## Task input
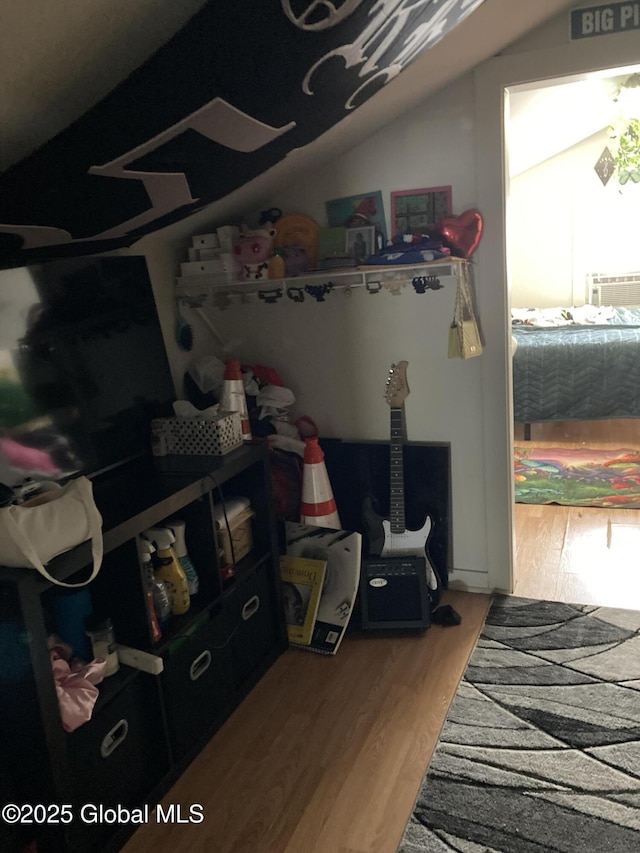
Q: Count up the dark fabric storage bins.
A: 3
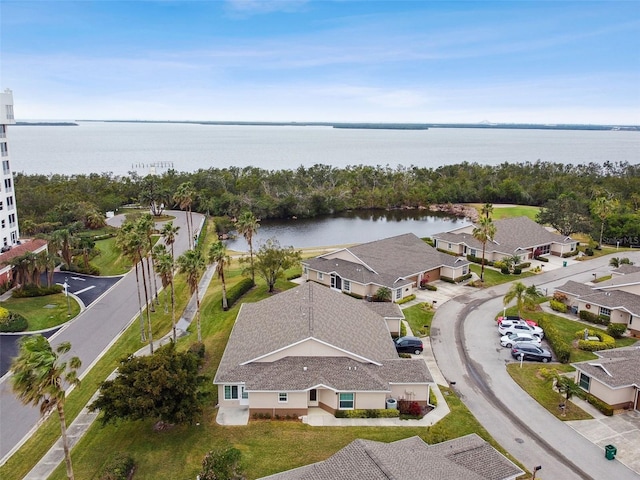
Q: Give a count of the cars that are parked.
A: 5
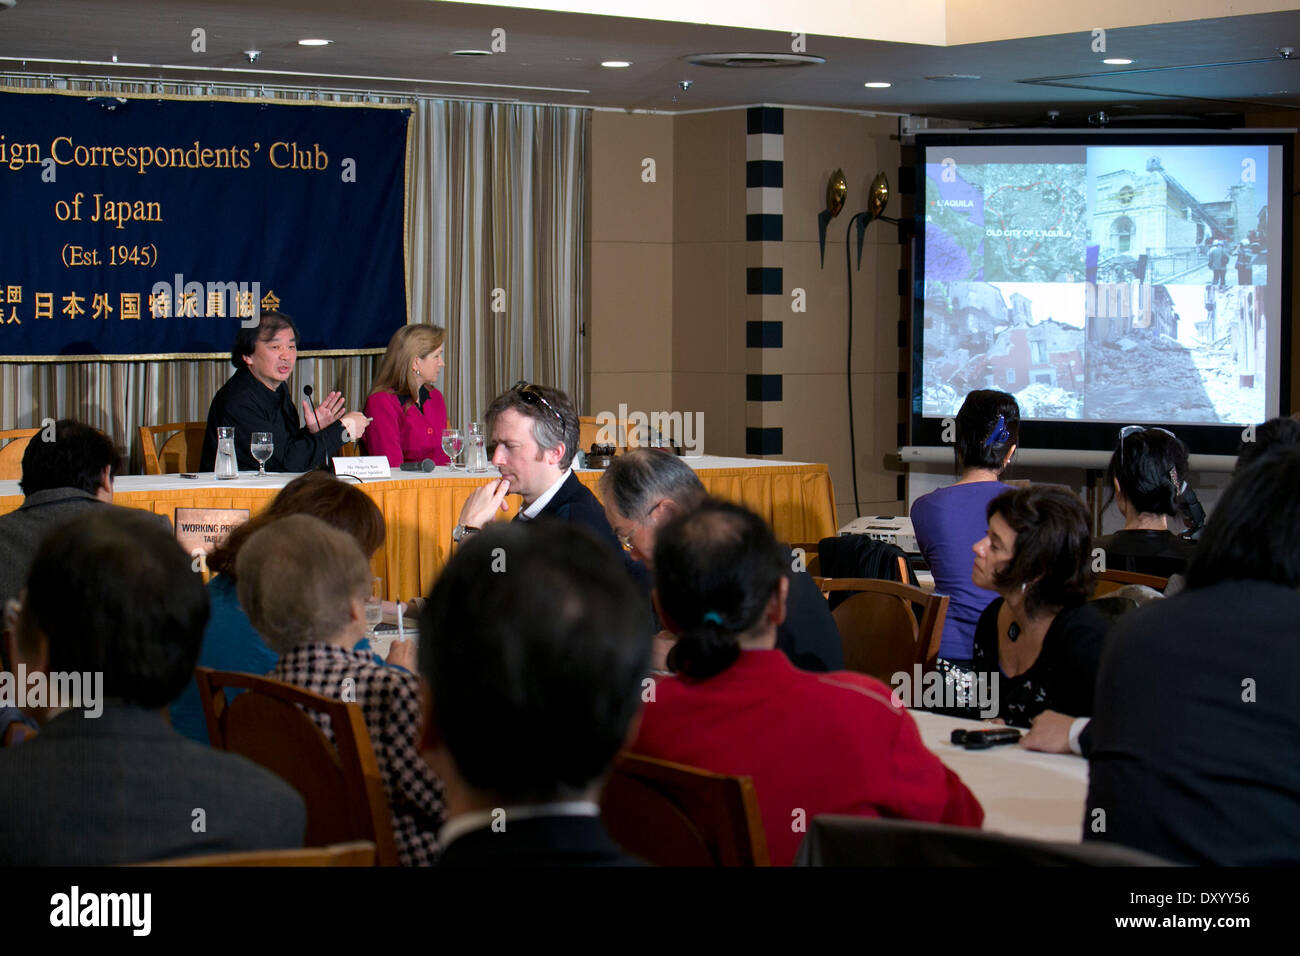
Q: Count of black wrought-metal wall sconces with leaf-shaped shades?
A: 2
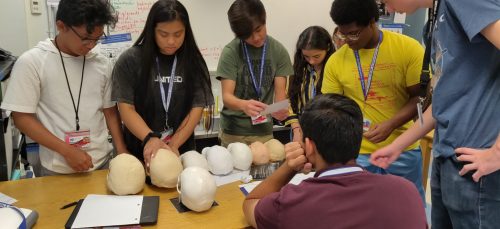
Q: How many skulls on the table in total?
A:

## Aim of the exercise
All of the material above needs to be restated exactly, with no pictures.

## Answer box
Q: Count up the dark fabric storage bins.
A: 3
Q: Give a count of the cars that are parked.
A: 5
Q: Count of black wrought-metal wall sconces with leaf-shaped shades?
A: 2
Q: How many skulls on the table in total?
A:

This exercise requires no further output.